Share your dilemmas and get honest opinions from other Mumsnetters.

Is this enough calories to keep a human alive?

201 replies

Glokkey · 15/04/2025 21:34

is this enough calories to keep a human alive?

2 cheese and onion rolls (look Ike sausage rolls)
5 scotch eggs
bombay mix
magnum

one sausage in a roll
coleslaw
wedges

OP posts:
CaptainMyCaptain · 16/04/2025 20:01

Woodburnerisout · 15/04/2025 21:34

Well it would keep you alive but hardly healthy is it...

This.

AffIt · 16/04/2025 20:03

I hear you, OP - my mum lost a huge amount of weight in hospital recently and it is distressing to see.

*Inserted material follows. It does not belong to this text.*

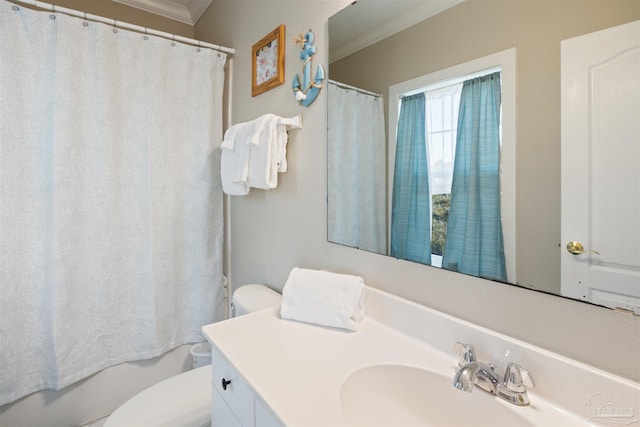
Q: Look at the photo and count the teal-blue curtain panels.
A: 2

'Hidden calories' are key - smear things with butter, add cream rather than milk to coffee, find high-calorie alternatives to textures they like, such as peanut butter instead of jam on scones or even sandwiches. Leave bowls of almonds / walnuts / cashews around to be picked at.

Full-fat yoghurt, smoothies made with whole milk and cream, soups made with meat stock are good, too. Cheese is good as well!

I also made slow-cooked stews with fatty beef, which went down quite well.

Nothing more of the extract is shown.